Eram capazes de sublimar a escrita quando teciam loas à nação. Não admitiam que se escarnecesse dos símbolos da nação. E se o escarnecimento tivesse a nação como sujeito, eram capazes de declarar guerra. Declarar guerra. E de morrer pela nação, que a sua vida só fazia sentido se fossem diligentes guardiões da incorruptível nação. Não se importunavam que a nação os tratasse como seus filhos anónimos. Muitas vezes, ou quase sempre, como filhos bastardos. Nem assim se importavam. (Houve quem a isto chamasse síndrome de Estocolmo.)

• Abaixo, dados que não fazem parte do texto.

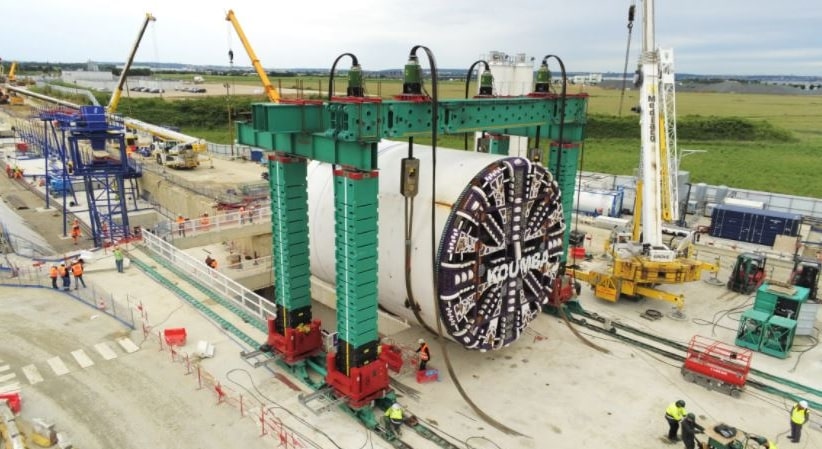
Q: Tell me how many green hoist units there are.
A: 4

A bandeira era sacrossanta, o opulento estandarte que encerrava o sedimentado lastro histórico da nação. Não sabiam que as pessoas são feitas do mesmo sangue e da mesma carne e dos mesmos ossos, apesar das nações. Não sabiam que diferentes idiomas não são a caução das nações. E podia haver diferentes culturas, idiossincrasias tidas como sendo do âmbito nacional; se os cultores da nação não se escondessem do pano de fundo sob os seus apurados analíticos narizes, dariam conta que dentro da mesma nação convivem diferentes culturas, às vezes diferentes idiomas – e cada vez mais, pessoas de diferentes lastros culturais. Estes abencerragens recriaram um espaço que se julgava sepultado.

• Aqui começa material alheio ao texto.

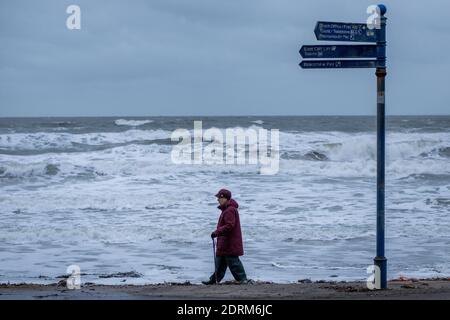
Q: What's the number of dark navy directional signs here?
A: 3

A miscigenação, contemporânea do cosmopolita abraço do mundo, não é de agora. Os mesmos heróis dos cultores da nação foram, outrora, os primeiros a arrotear a avenida cosmopolita quando se miscigenaram com os locais. Não é surpresa: os mastins da nação estão reféns de um indisfarçável défice de conhecimento da História. A vulgata nacionalista é um nanismo intelectual, uma excitação hormonal. Eles são os seus próprios canibais, incapazes de perceberem como a sua narração do mundo é arcaica, no máximo o desejo de um oráculo que exigiria um retrocesso abismal na organização das pessoas.
Os cultores da nação continuam a dedilhar a garantia vitalícia da nação, os pobres. Se ao menos soubessem como a História é pródiga em nações efémeras. Não há garantias vitalícias.